Before (hapmap_3.3.hg38.vcf)
chr1 2242065 rs263526 T C . PASS AC=724;AF=0.259;AN=2792
chr1 2242417 rs16824926 C . . PASS AN=530
chr1 2242880 rs11581436 A . . PASS AN=540

After (no_chr_hapmap_3.3.hg38.vcf.vcf)
1 6421563 rs4908891 G A . PASS AC=1086;AF=0.389;AN=2792
1 6421782 rs4908892 A G . PASS AC=1692;AF=0.606;AN=2792
1 6421856 rs12078257 T C . PASS AC=368;AF=0.132;AN=2790

Then, use Picard SortVcf to sort the no_chr_hapmap_3.3.hg38.vcf.vcf
java -jar picard-2.8.2.jar SortVcf I=removedChr_HapMap.vcf O=sortedHapMap.vcf SEQUENCE_DICTIONARY=hg38.dict

hg38.dict
@SQ SN:1 LN:248956422 UR:file:/media/ubuntu/Elements/TOOL/hg38.fa M5:2648ae1bacce4ec4b6cf337dcae37816
@SQ SN:10 LN:133797422 UR:file:/media/ubuntu/Elements/TOOL/hg38.fa M5:907112d17fcb73bcab1ed1c72b97ce68
@SQ SN:11 LN:135086622 UR:file:/media/ubuntu/Elements/TOOL/hg38.fa M5:1511375dc2dd1b633af8cf439ae90cec
@SQ SN:12 LN:133275309 UR:file:/media/ubuntu/Elements/TOOL/hg38.fa M5:e81e16d3f44337034695a29b97708fce

I have then encountered this error:

Exception in thread "main" java.lang.IllegalArgumentException: java.lang.AssertionError: SAM dictionaries are not the same: SAMSequenceRecord(name=chr1,length=248956422,dict_index=0,assembly=20) was found when SAMSequenceRecord(name=1,length=248956422,dict_index=0,assembly=null) was expected.
at picard.vcf.SortVcf.collectFileReadersAndHeaders(SortVcf.java:126)
at picard.vcf.SortVcf.doWork(SortVcf.java:95)
at picard.cmdline.CommandLineProgram.instanceMain(CommandLineProgram.java:205)
at picard.cmdline.PicardCommandLine.instanceMain(PicardCommandLine.java:94)
at picard.cmdline.PicardCommandLine.main(PicardCommandLine.java:104)
Caused by: java.lang.AssertionError: SAM dictionaries are not the same: SAMSequenceRecord(name=chr1,length=248956422,dict_index=0,assembly=20) was found when SAMSequenceRecord(name=1,length=248956422,dict_index=0,assembly=null) was expected.
at htsjdk.samtools.SAMSequenceDictionary.assertSameDictionary(SAMSequenceDictionary.java:170)
at picard.vcf.SortVcf.collectFileReadersAndHeaders(SortVcf.java:124)
... 4 more

I have tried a lot of times but still getting back the same error. Kindly do advise how can I solve this problem.

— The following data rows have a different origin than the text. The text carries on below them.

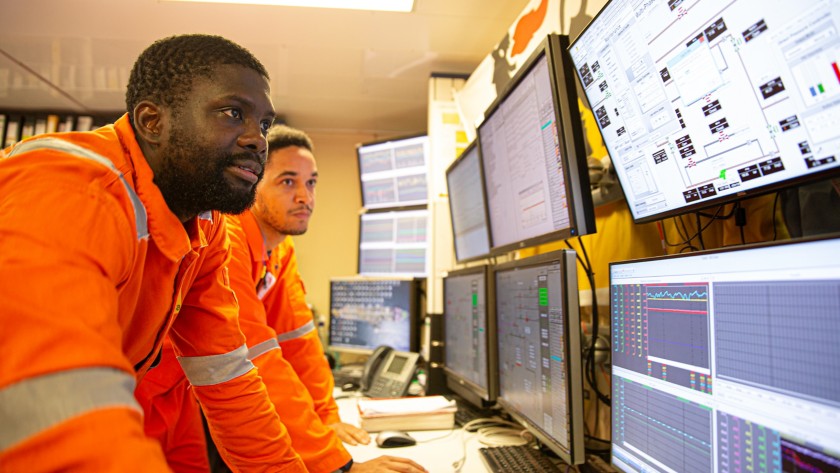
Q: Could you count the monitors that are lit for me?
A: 9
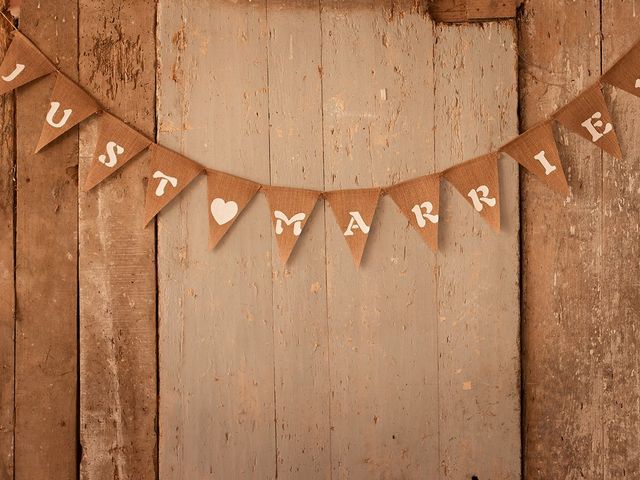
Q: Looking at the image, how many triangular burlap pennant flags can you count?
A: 12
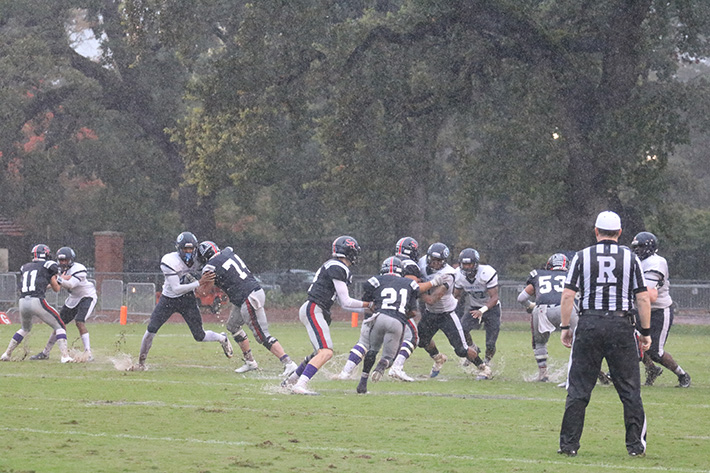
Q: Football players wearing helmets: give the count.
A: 11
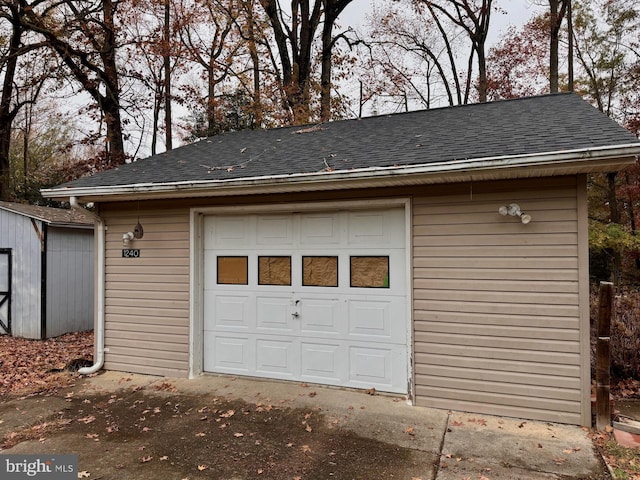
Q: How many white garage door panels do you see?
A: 12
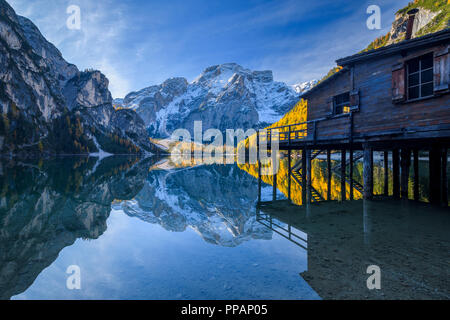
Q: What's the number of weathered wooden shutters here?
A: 4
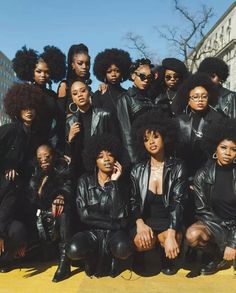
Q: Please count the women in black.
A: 13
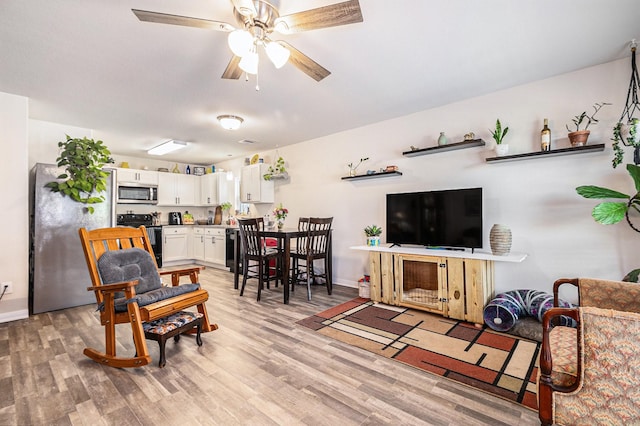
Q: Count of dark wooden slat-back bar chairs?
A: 4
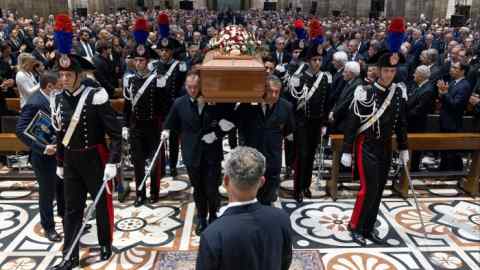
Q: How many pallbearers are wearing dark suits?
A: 2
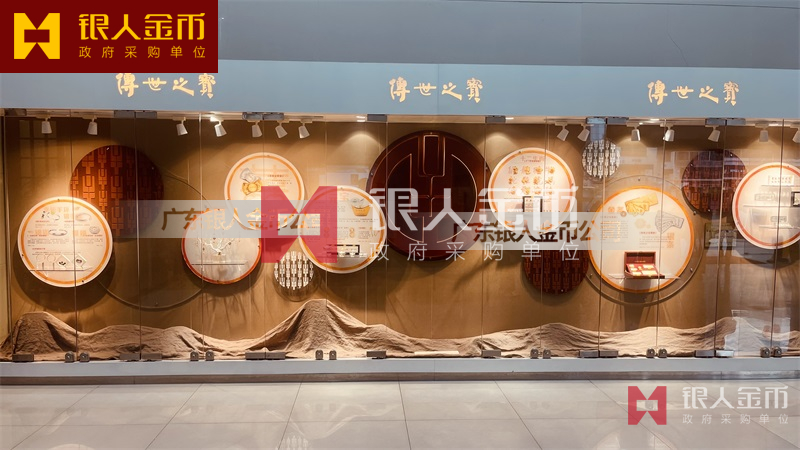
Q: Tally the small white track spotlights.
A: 14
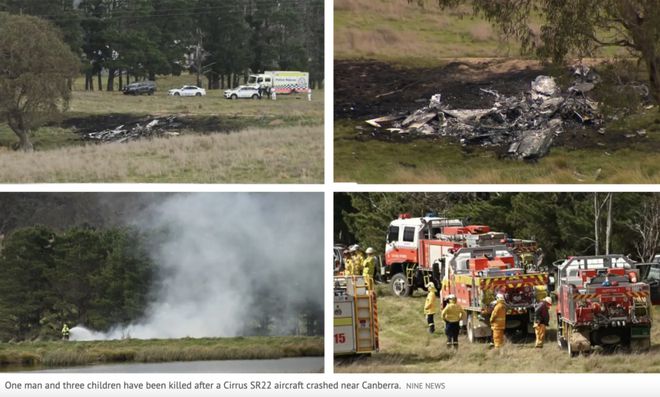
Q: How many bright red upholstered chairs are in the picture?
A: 0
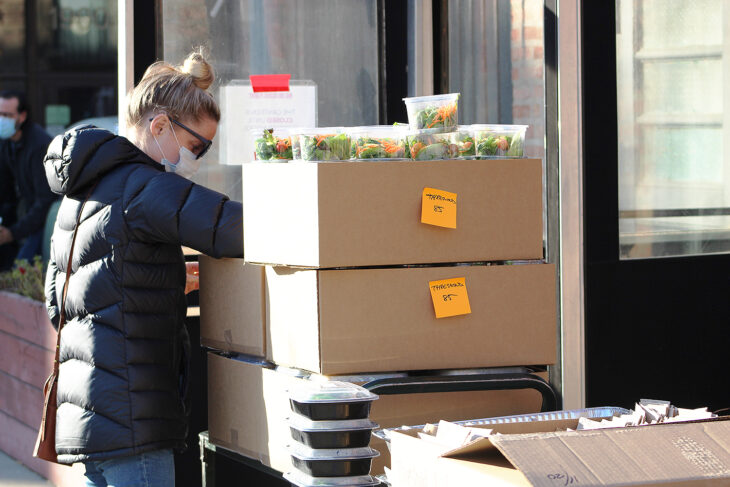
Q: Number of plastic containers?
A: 11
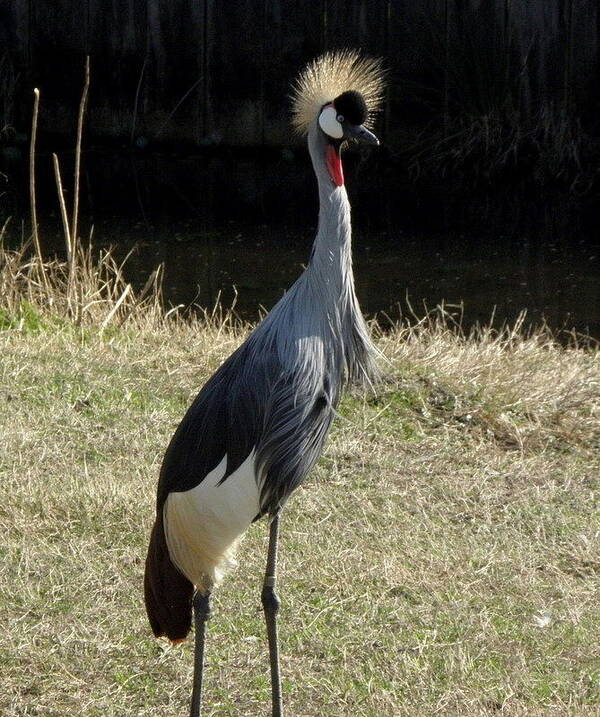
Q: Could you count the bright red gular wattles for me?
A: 1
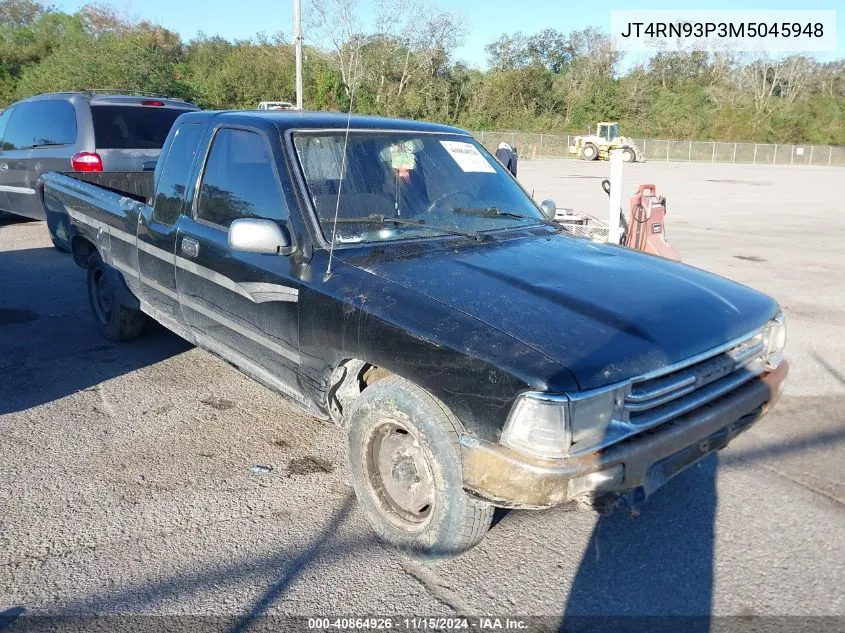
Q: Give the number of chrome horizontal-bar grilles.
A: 1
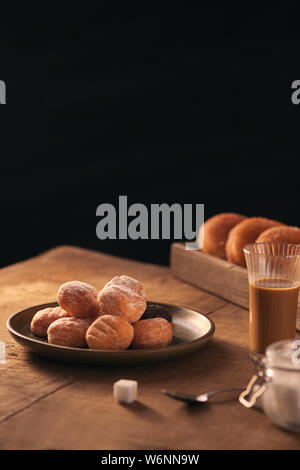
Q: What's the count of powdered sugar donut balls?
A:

I would then like to perform SelectVariants to extract variants that missed in HapMap but present in my dataset.

Thank you so much in advance.

Cheers,
Moon

Tagged:

Issue · Github
by Sheila

Issue Number
1678
State
closed
Last Updated
Assignee
Array
Milestone
Array
Closed By
chandrans

Answers

  • Geraldine_VdAuweraGeraldine_VdAuwera Cambridge, MAMember, Administrator, Broadie
    Did you update the index file of your vcf after editing it to remove chr? If not, please do so and see if the error persists.
  • ymoonymoon malaysiaMember

    @Geraldine_VdAuwera Good day and thanks much for the suggestion.

    I have used IGVtools to index the removedChr_HapMap, generated new vcf.idx. However, the error persists.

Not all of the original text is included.